We’re now seeking a receiver to take over. Every standard that’s ever been
used to appoint a receiver is met in this case. You have deception,
destruction of evidence, loss of trust funds and refusal to comply with court
orders. I don’t think there’s a single standard that hasn’t been violated here.”
       What’s at stake if Lamberth decides the DOI isn’t capable of handling
this problem and gives control to a receiver? Plenty. According to Gingold,
“Interior wouldn’t like this because the Indian trust monies are its
 principle source of money and power. Lose the trust and the attendant
power and it raises questions about whether you even need a DOI. No
government agency ever would give up that kind of power because that’s
what’s most important in Washington.”
       While Gingold waits for Lamberth’s decision as to whether the DOI will
remain in control of the Indian trusts, Interior Secretary Norton says she is
doing her best. She assures Insight that her goal is to “put together a trust-
reform management team and implementation strategy that will meet
challenges head-on, solve problems one-by-one and leave a legacy of
milestones met and tasks accomplished.
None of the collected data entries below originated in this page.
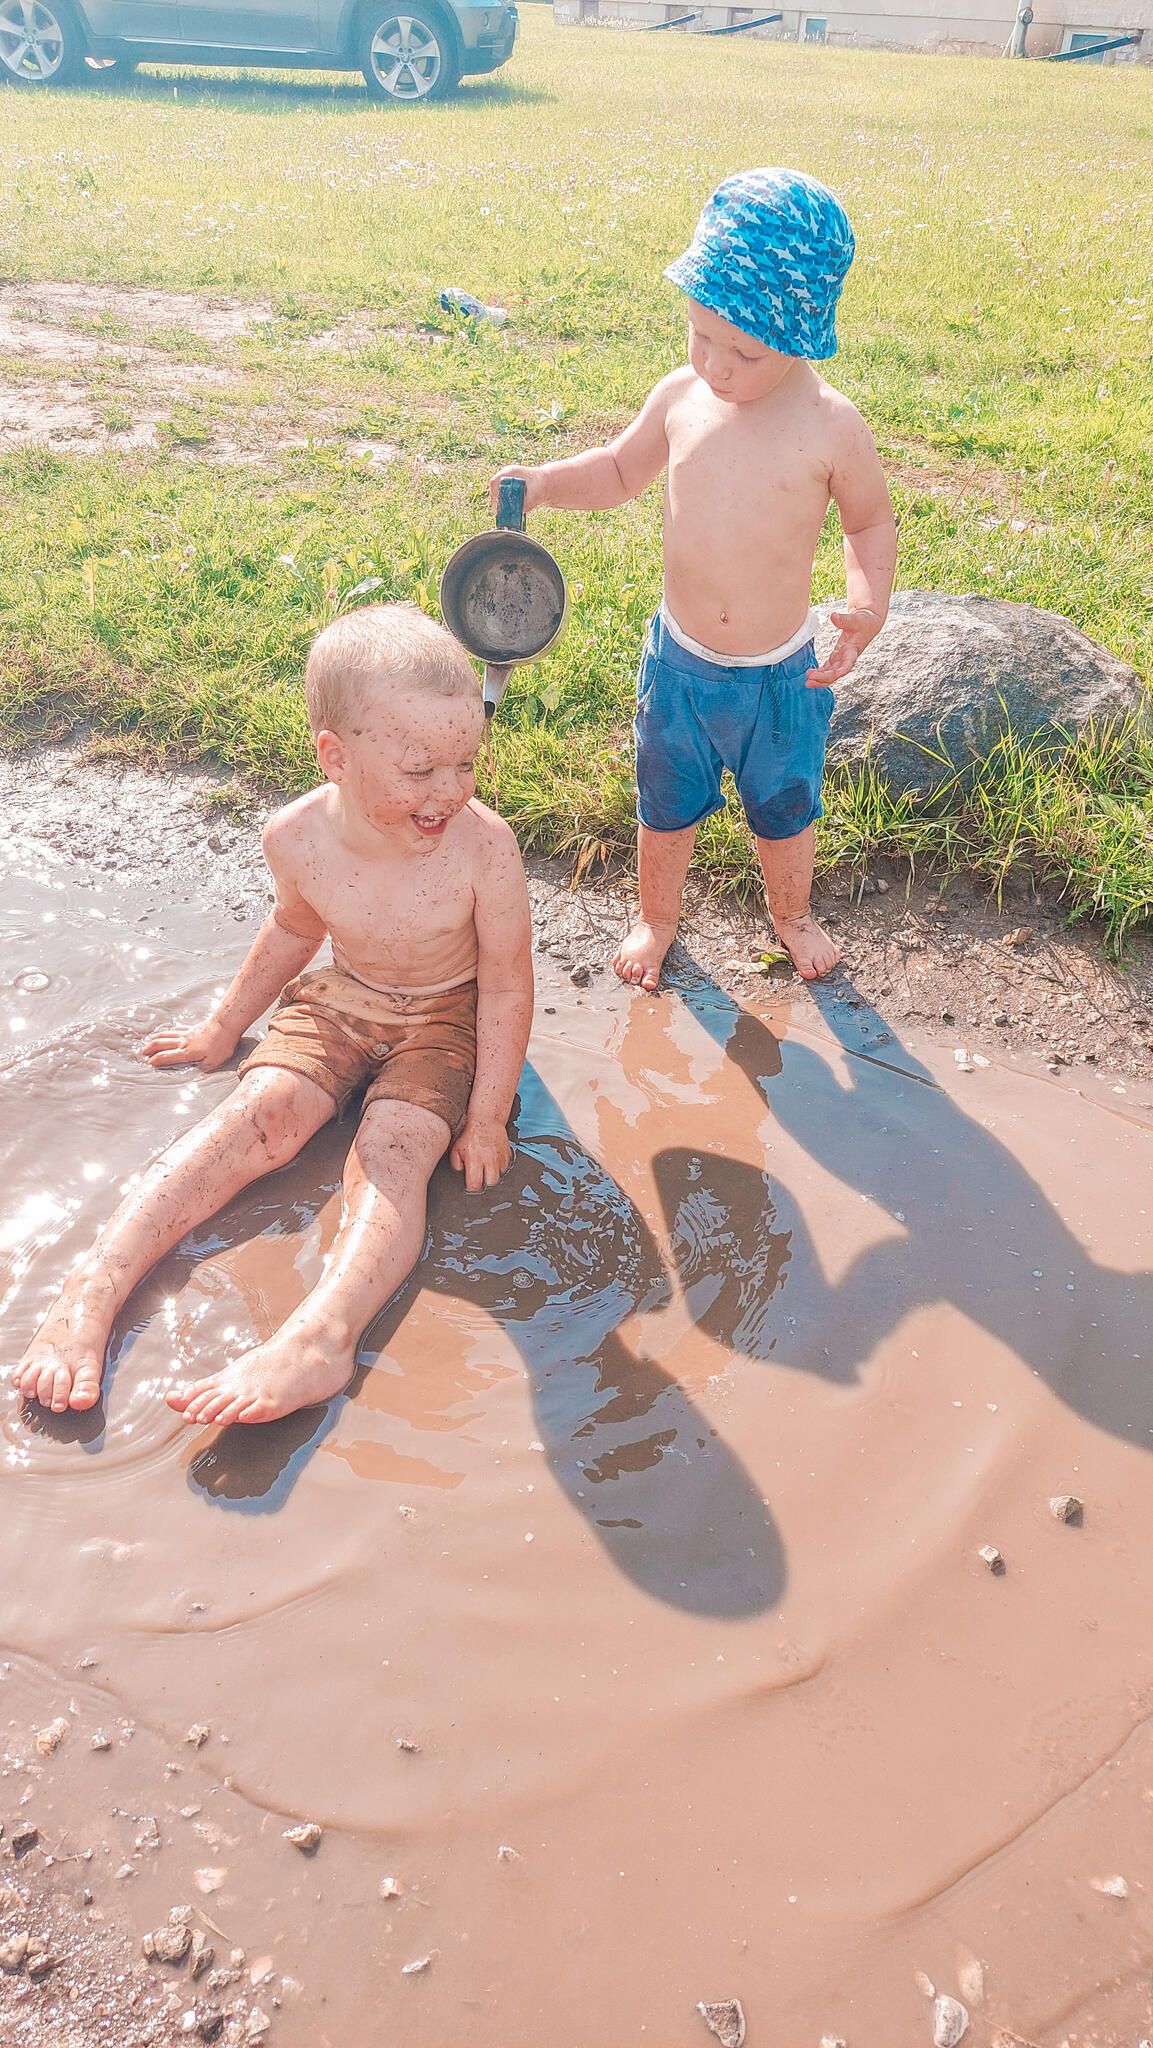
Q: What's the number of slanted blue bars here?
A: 3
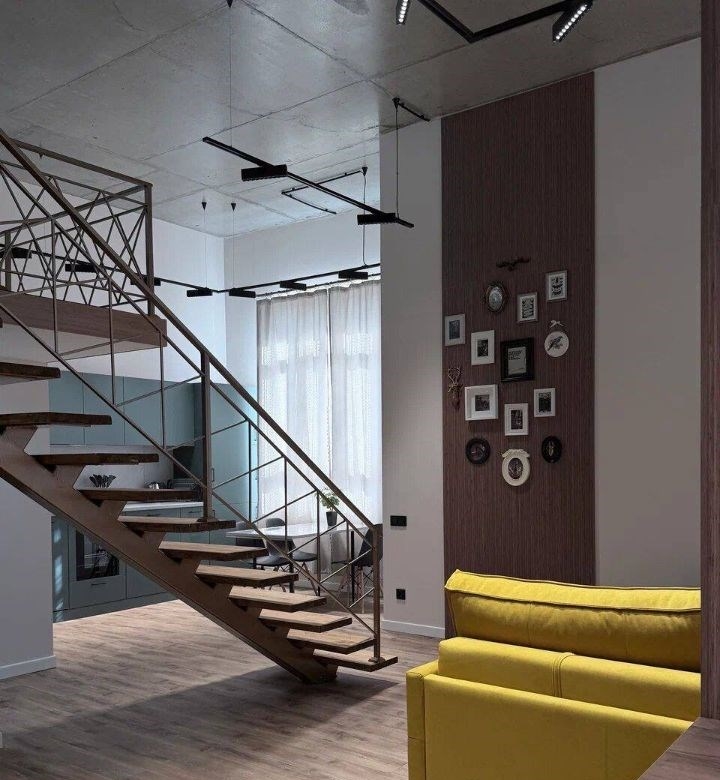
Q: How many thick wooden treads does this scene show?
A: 11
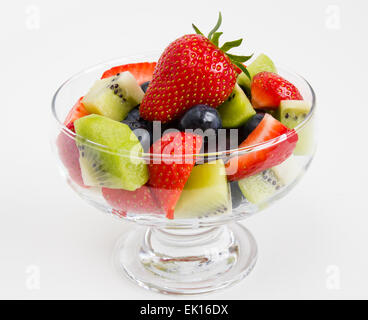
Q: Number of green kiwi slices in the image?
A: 7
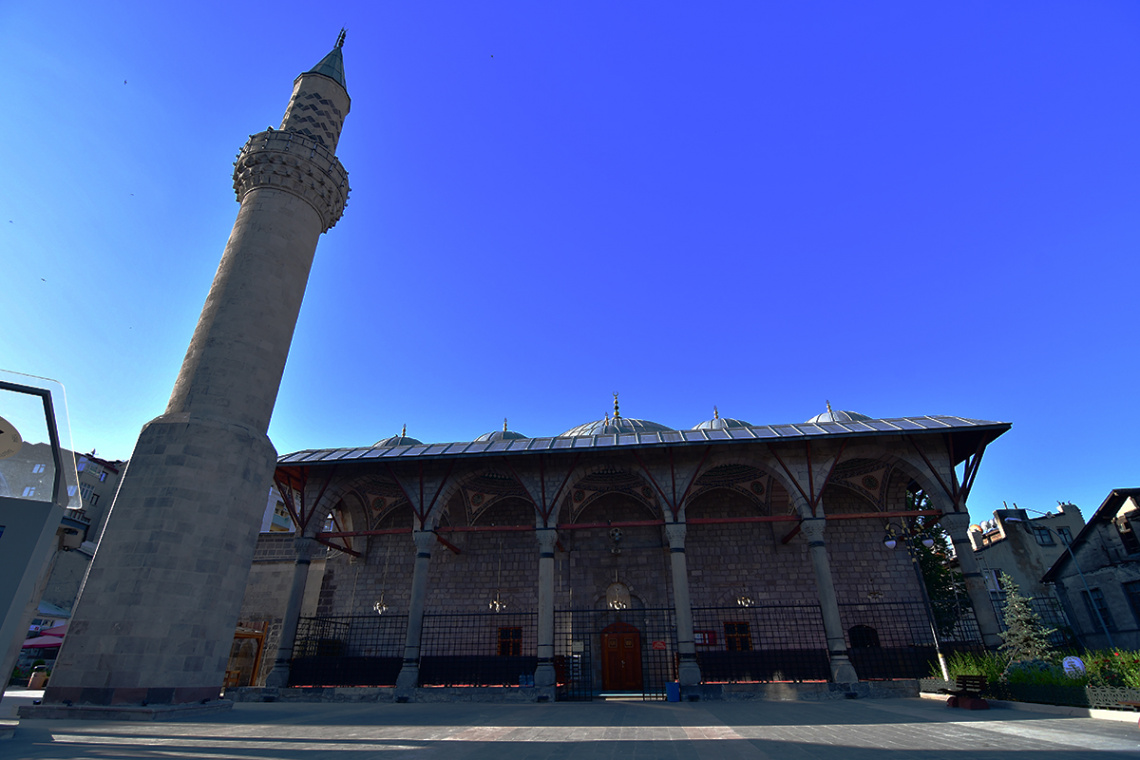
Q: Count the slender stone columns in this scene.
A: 6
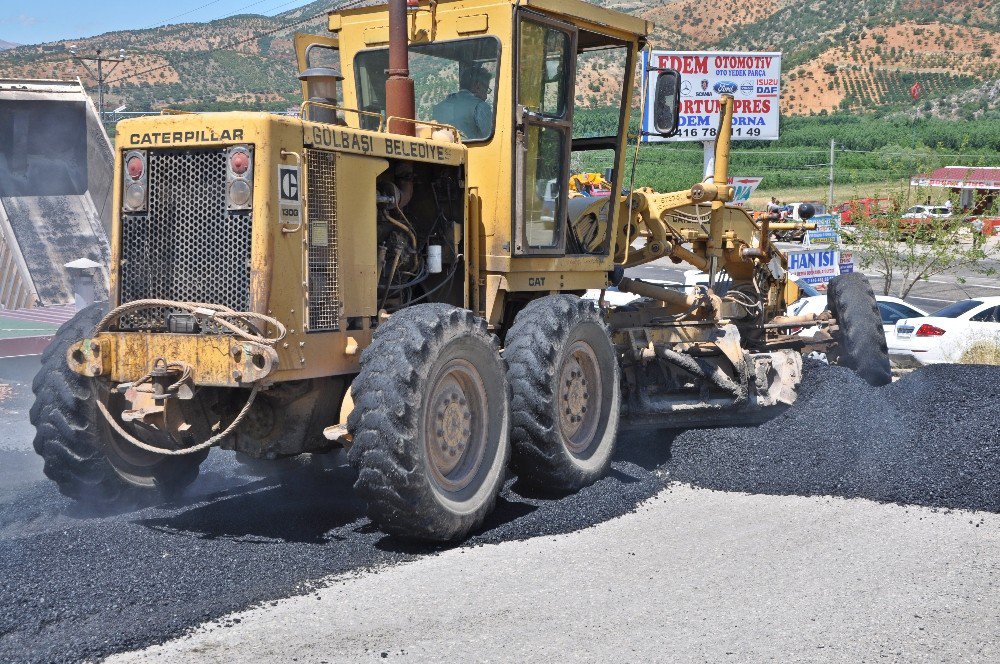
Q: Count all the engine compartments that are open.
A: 1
It’s a priority of the Bush
administration to move Indian trust systems into the 21st century and
identify and implement a method to make a historical accounting that will be
funded by the Congress and is acceptable to the court.”
       After more than 100 years of dishonesty, who can blame American
Indians for being dubious? But Washington insiders see this as an
opportunity for the Bush administration to take the heat off their
appointments at DOI and begin asking Democratic celebrities, including
Babbitt and Rubin, what happened to that unaccounted for $10 billion-plus.